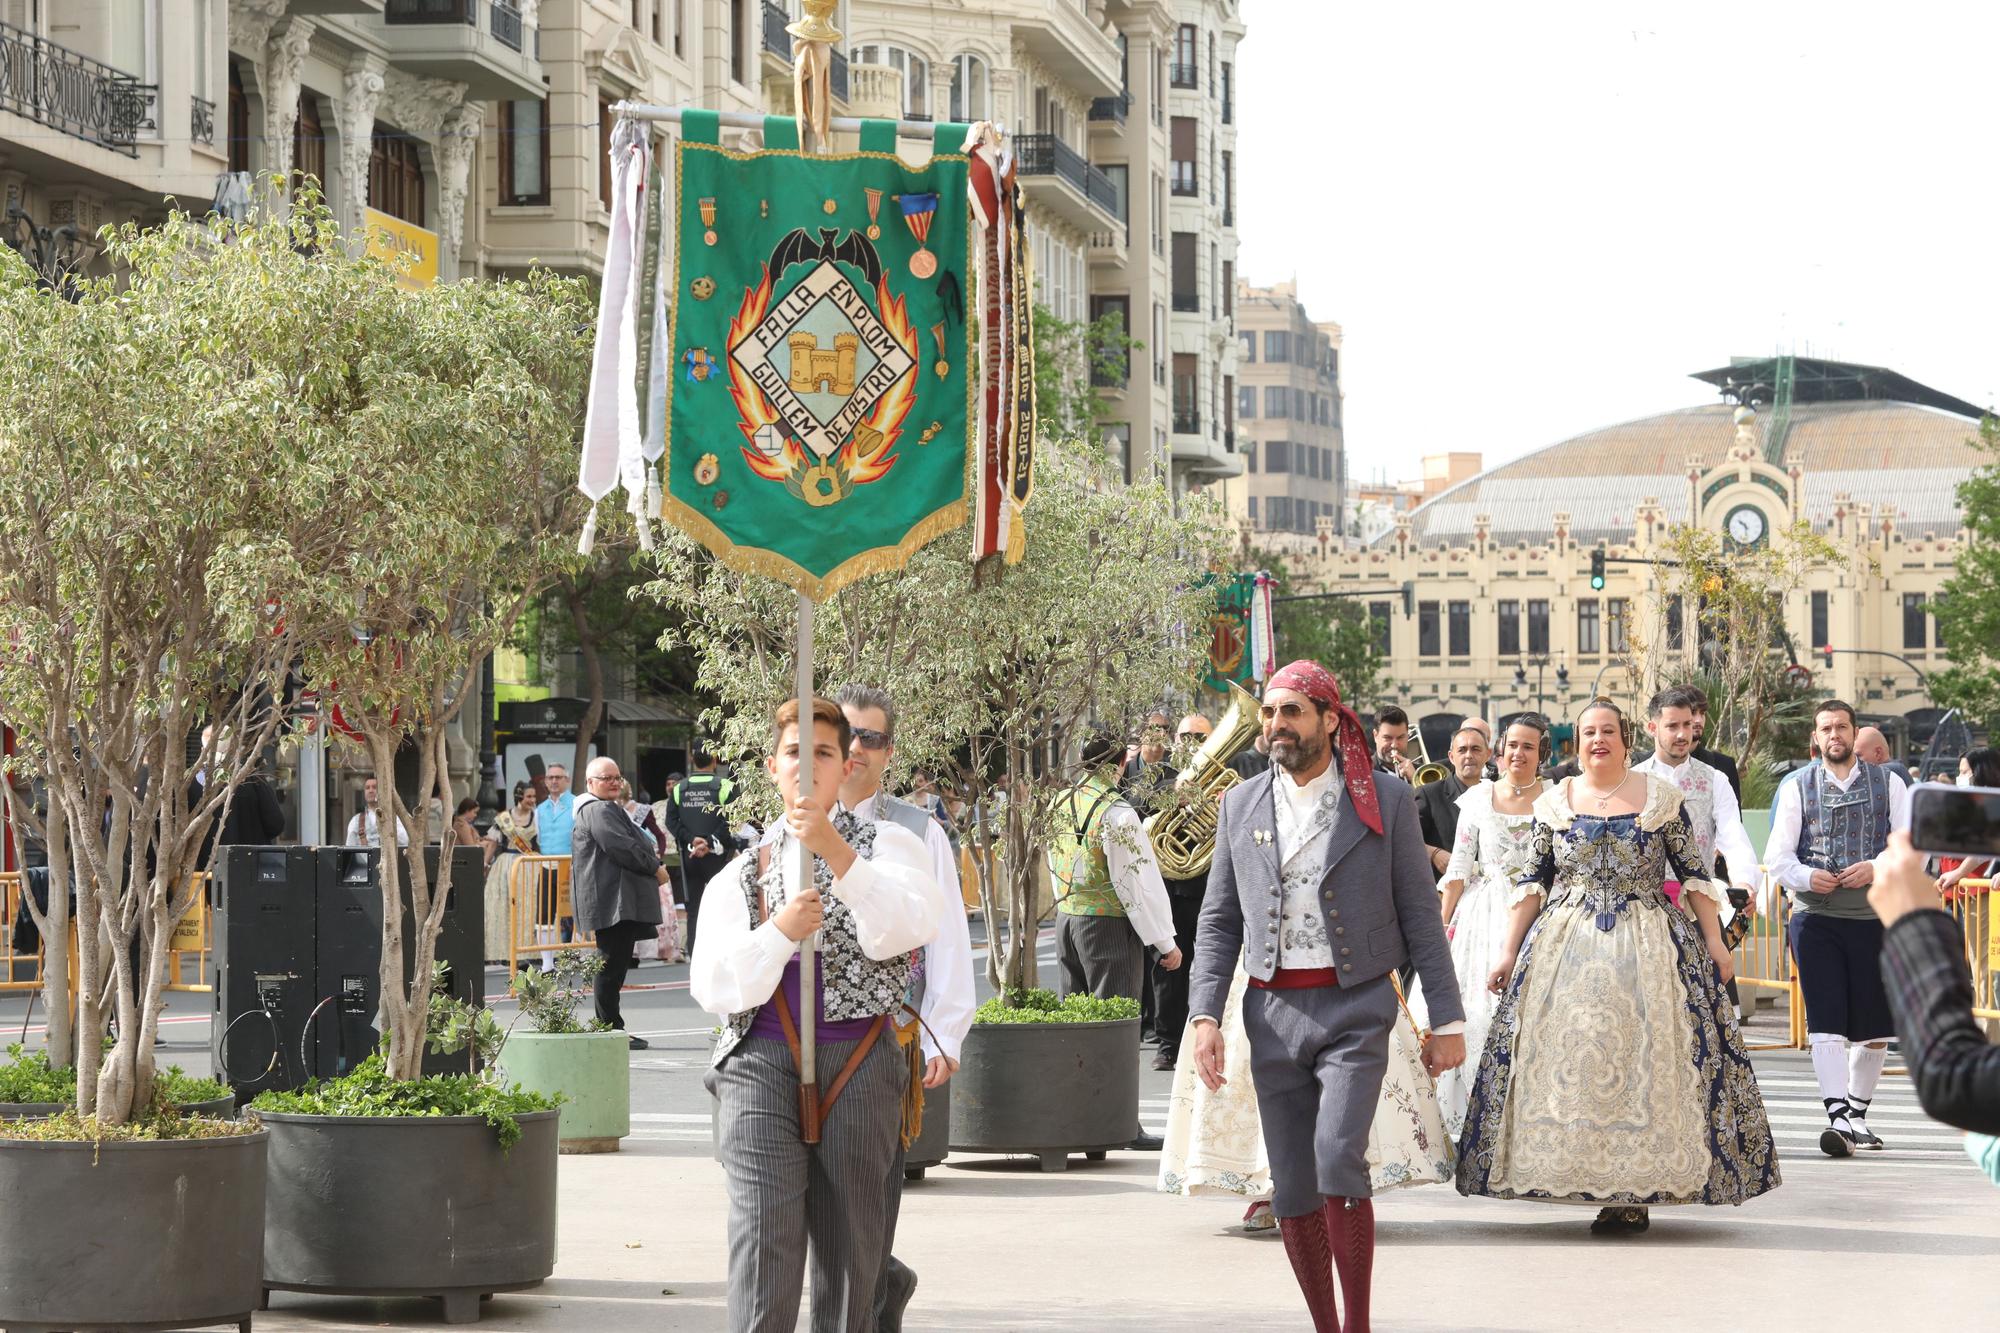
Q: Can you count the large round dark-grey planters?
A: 5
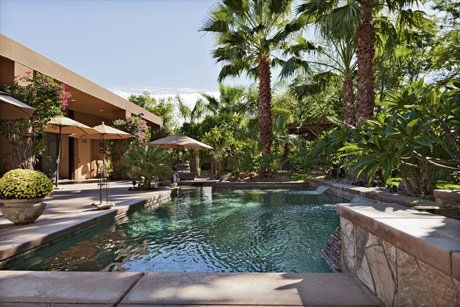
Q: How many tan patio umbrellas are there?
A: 4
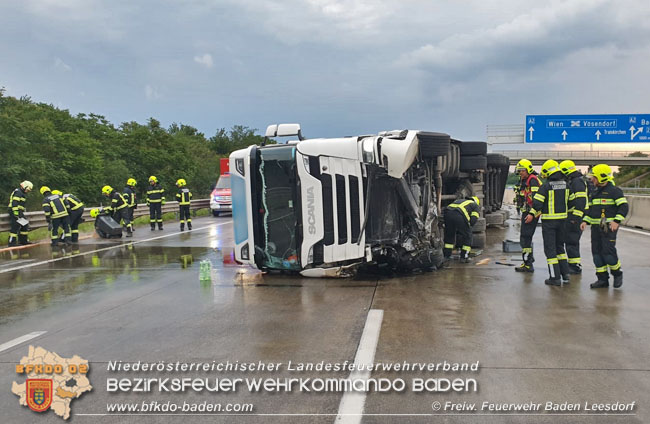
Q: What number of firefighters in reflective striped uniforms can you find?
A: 13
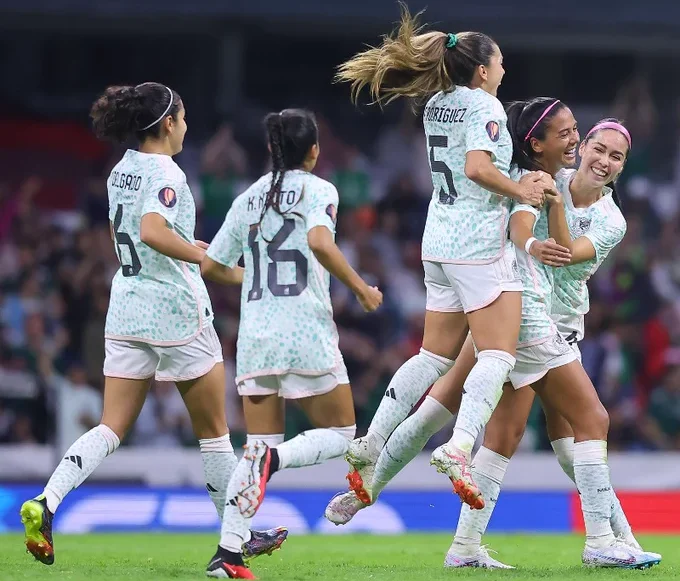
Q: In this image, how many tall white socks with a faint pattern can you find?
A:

----------

Count every line above that includes the string "many", and answer with the count only.

Solution for this exercise:
2